◆ Exercise data:
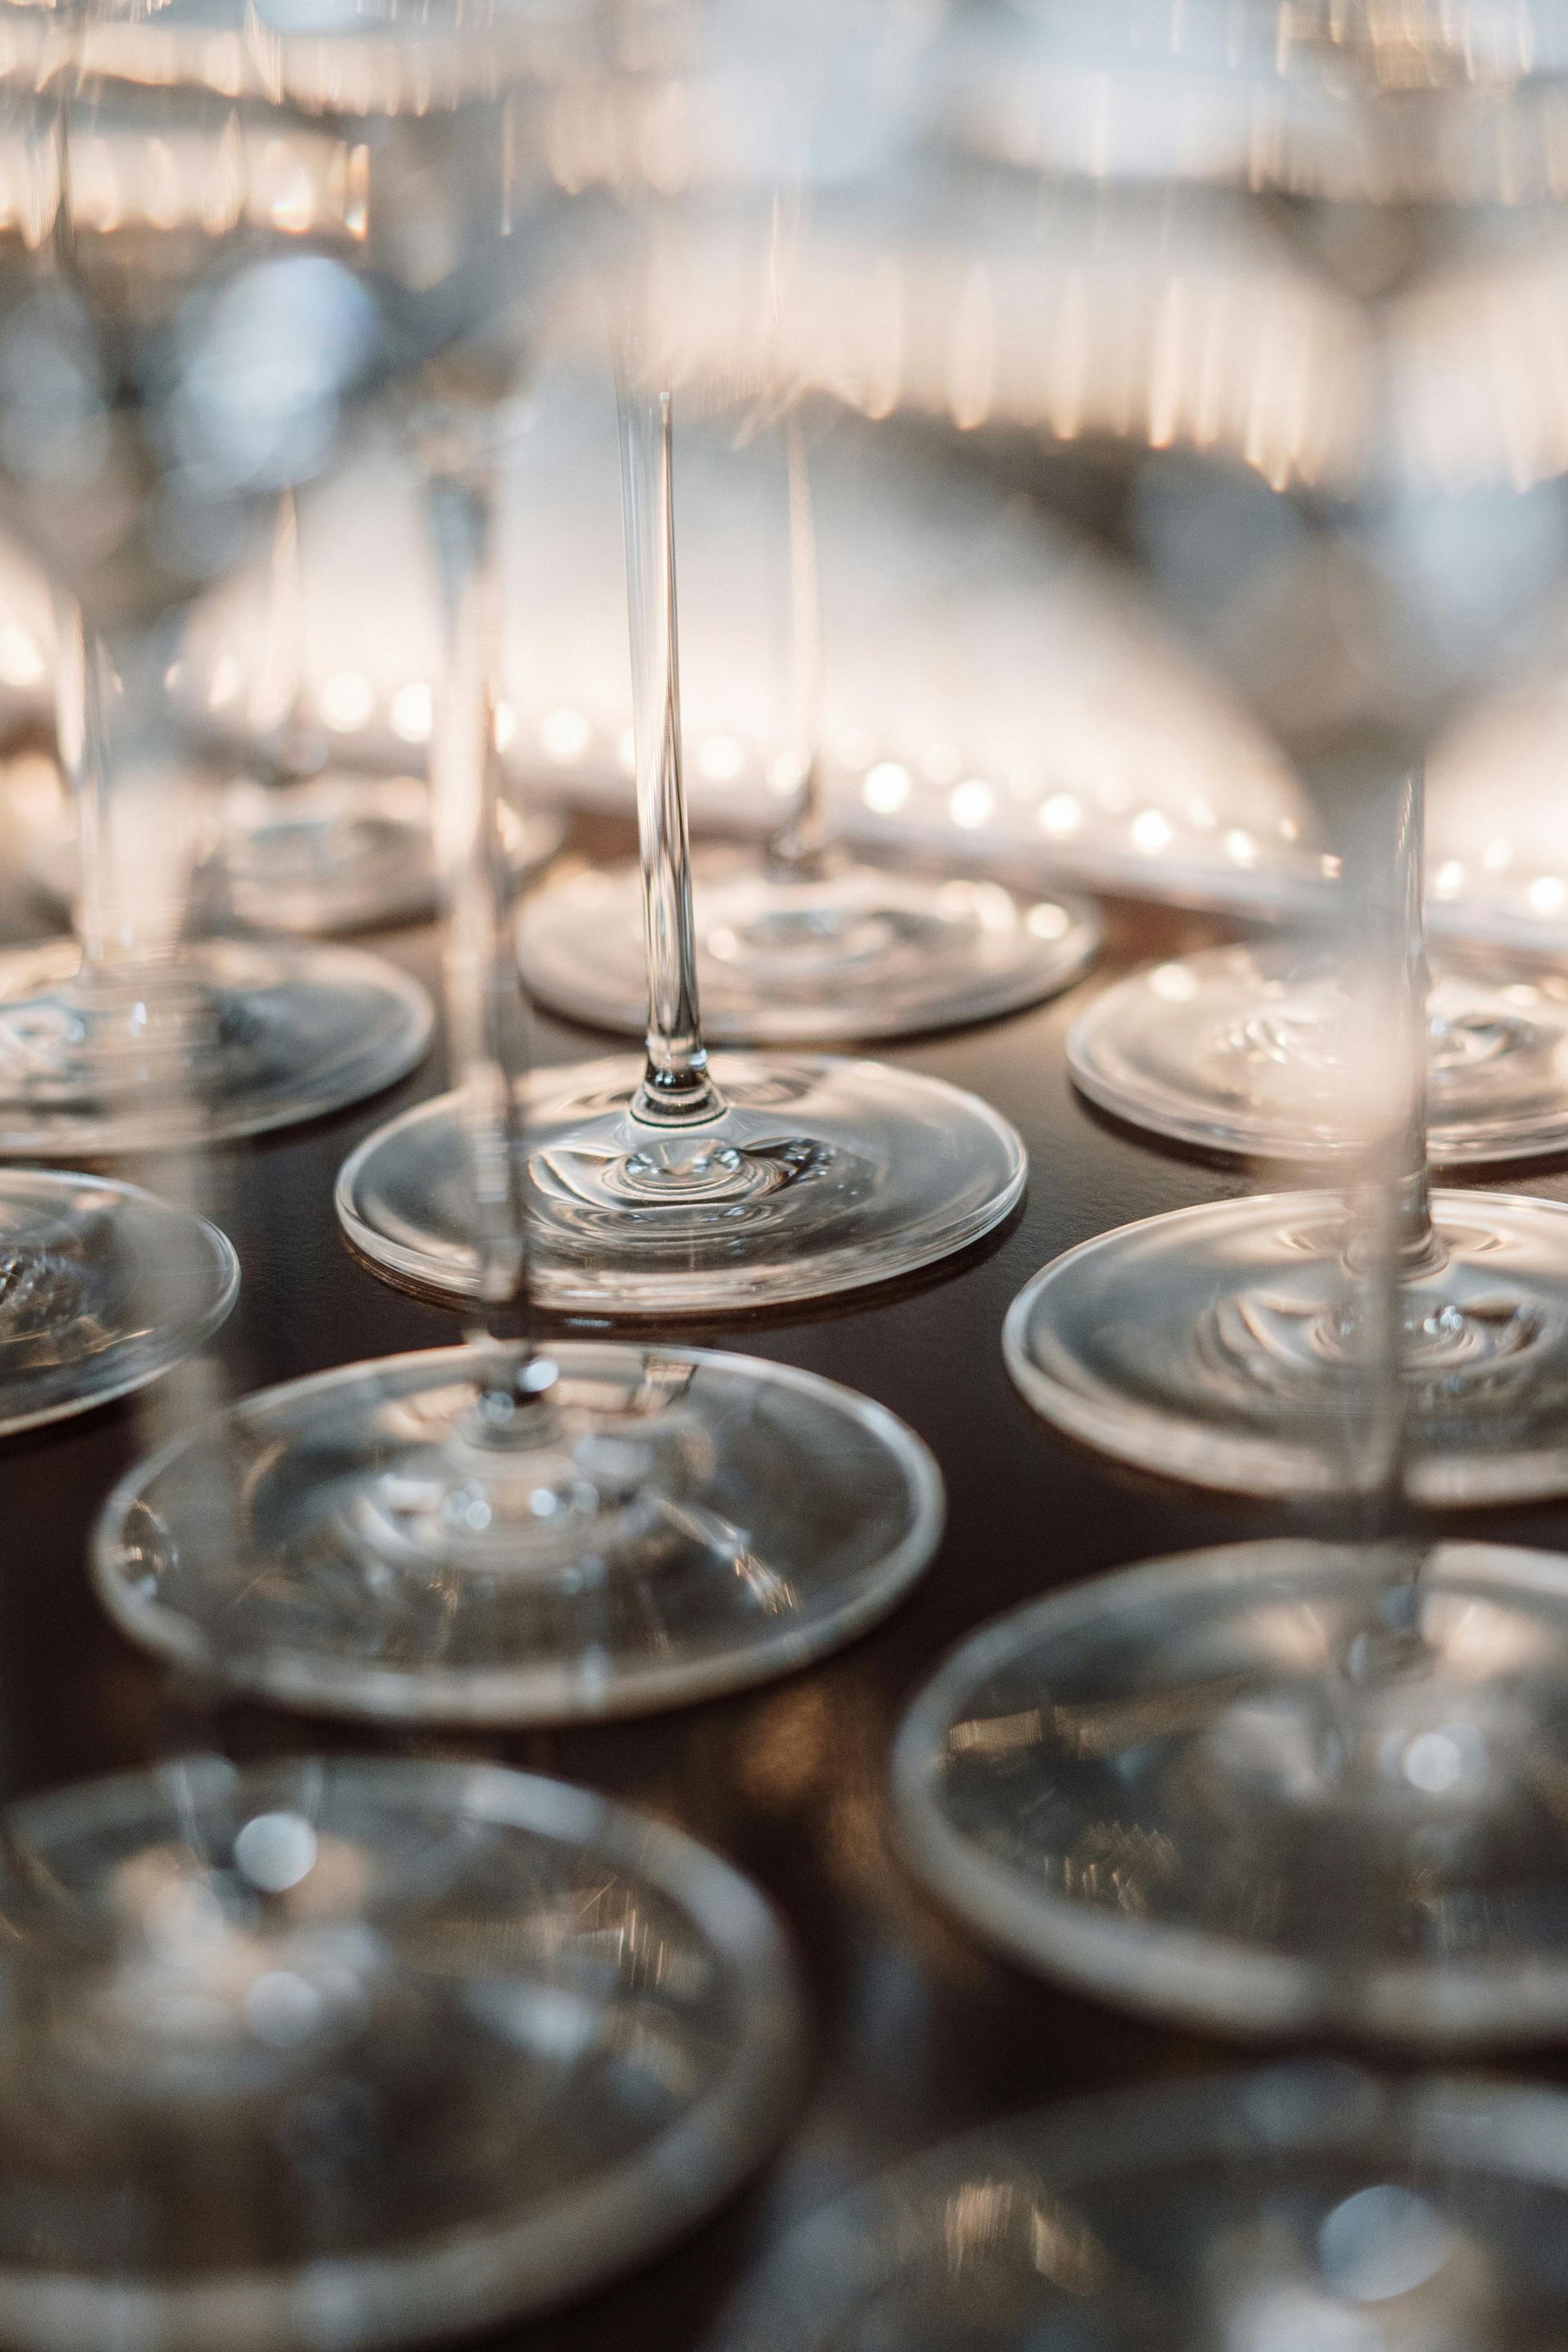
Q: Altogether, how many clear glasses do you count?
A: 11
* * *
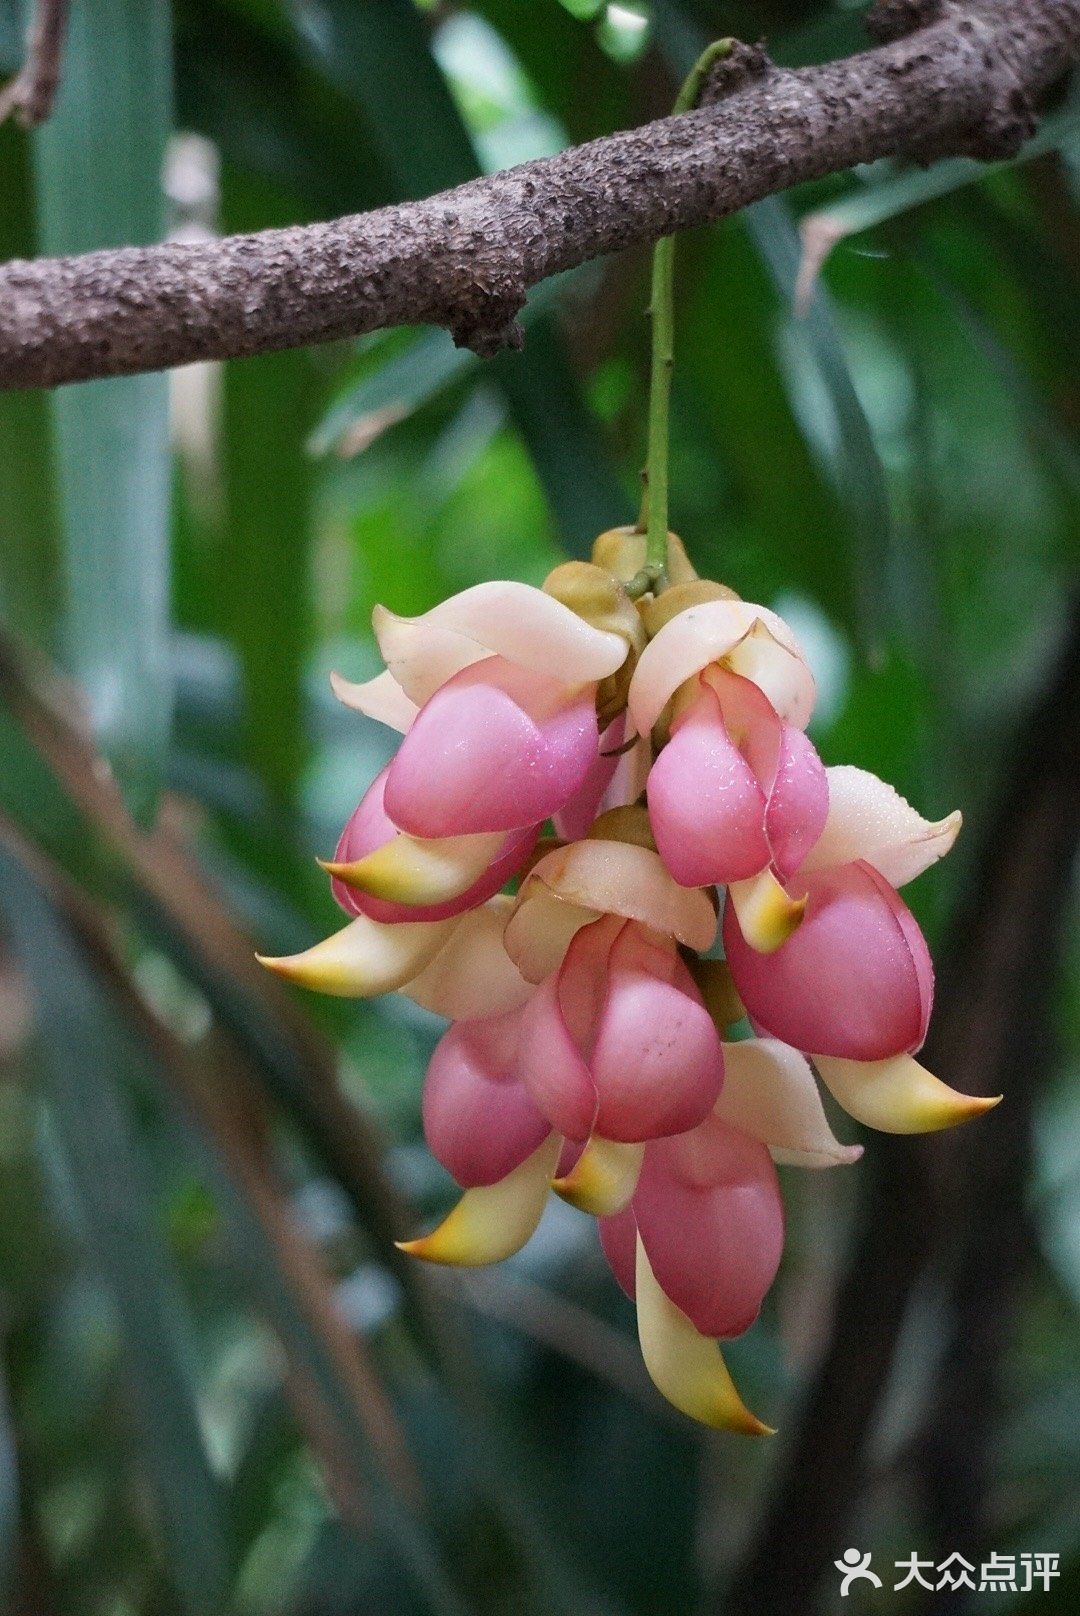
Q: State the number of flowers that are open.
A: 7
--
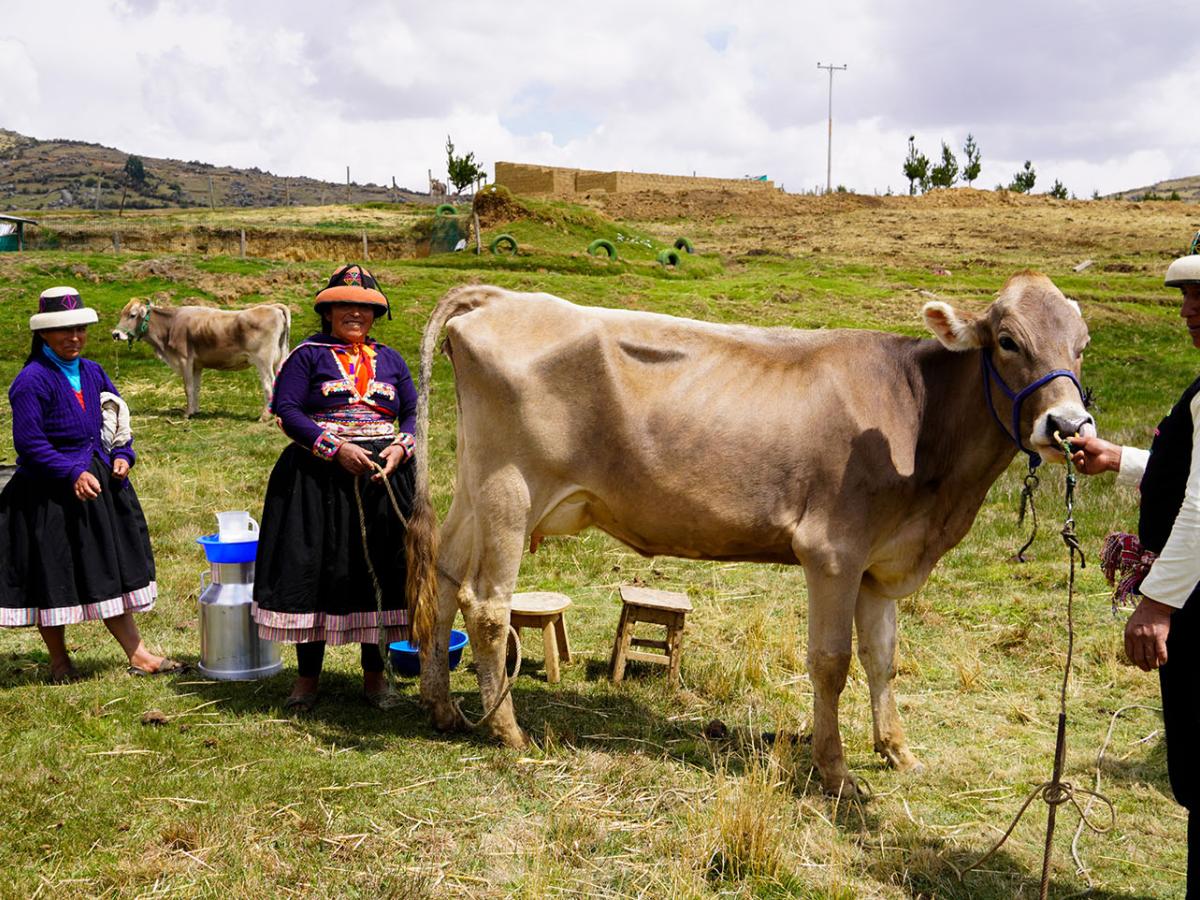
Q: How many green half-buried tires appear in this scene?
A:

◆ What you have to do:
Search the entries for the word "many" and pick out every line that holds it.

◆ Output:
Q: Altogether, how many clear glasses do you count?
Q: How many green half-buried tires appear in this scene?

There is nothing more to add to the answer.